# Marc Emery's sentence reeks of injustice and mocks our sovereignty



## FruityBud (Sep 28, 2009)

After two decades as Canada's Prince of Pot, Marc Emery will surrender himself today in B.C. Supreme Court and become the country's first Marijuana Martyr.

Emery will begin serving what could be as long as five years behind bars as Uncle Sam's prisoner for a crime that in Canada would have earned him at most a month in the local hoosegow.

It is a legal tragedy that in my opinion marks the capitulation of our sovereignty and underscores the hypocrisy around cannabis.

Emery hasn't even visited America but he was arrested in July 2005 at the request of a Republican administration that abhorred his politics.

He is being handed over to a foreign government for an activity we are loath to prosecute because we don't think selling seeds is a major problem.

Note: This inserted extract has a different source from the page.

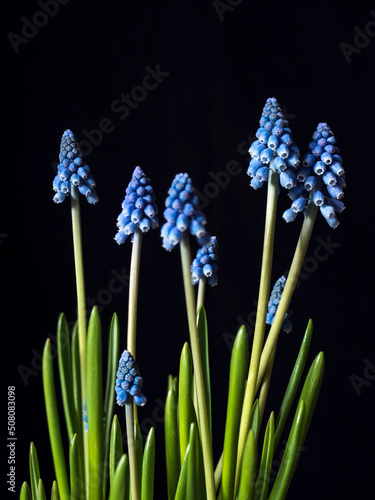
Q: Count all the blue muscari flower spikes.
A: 8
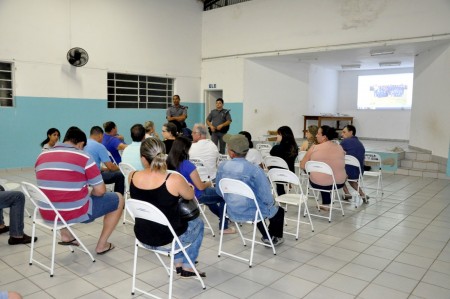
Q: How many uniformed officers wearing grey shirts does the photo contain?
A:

There are at least a score of seed-sellers downtown and many, many more such retail outlets across the country.

In the days ahead, once the federal justice minister signs the extradition papers, Emery will be frog-marched south to Seattle where his plea bargain will be rubber-stamped and he will be sent to a U.S. penitentiary.

For comparison, consider that the B.C. Court of Appeal last year said a one-month jail sentence plus probation was appropriate punishment for drug and money-laundering offences of this ilk.

The last time Emery was convicted in Canada of selling pot seeds, back in 1998, he was given a $2,000 fine.

In July, his co-accused Michelle Rainey and Greg Williams were given two years probation for conspiracy to manufacture marijuana.

They were indicted along with Emery for their role in what the authorities described as a

$3-million-a-year business.

Rainey, 38, worked for Emery from 1998 to 2005, helping him operate the B.C. Marijuana Party and his mail-order business.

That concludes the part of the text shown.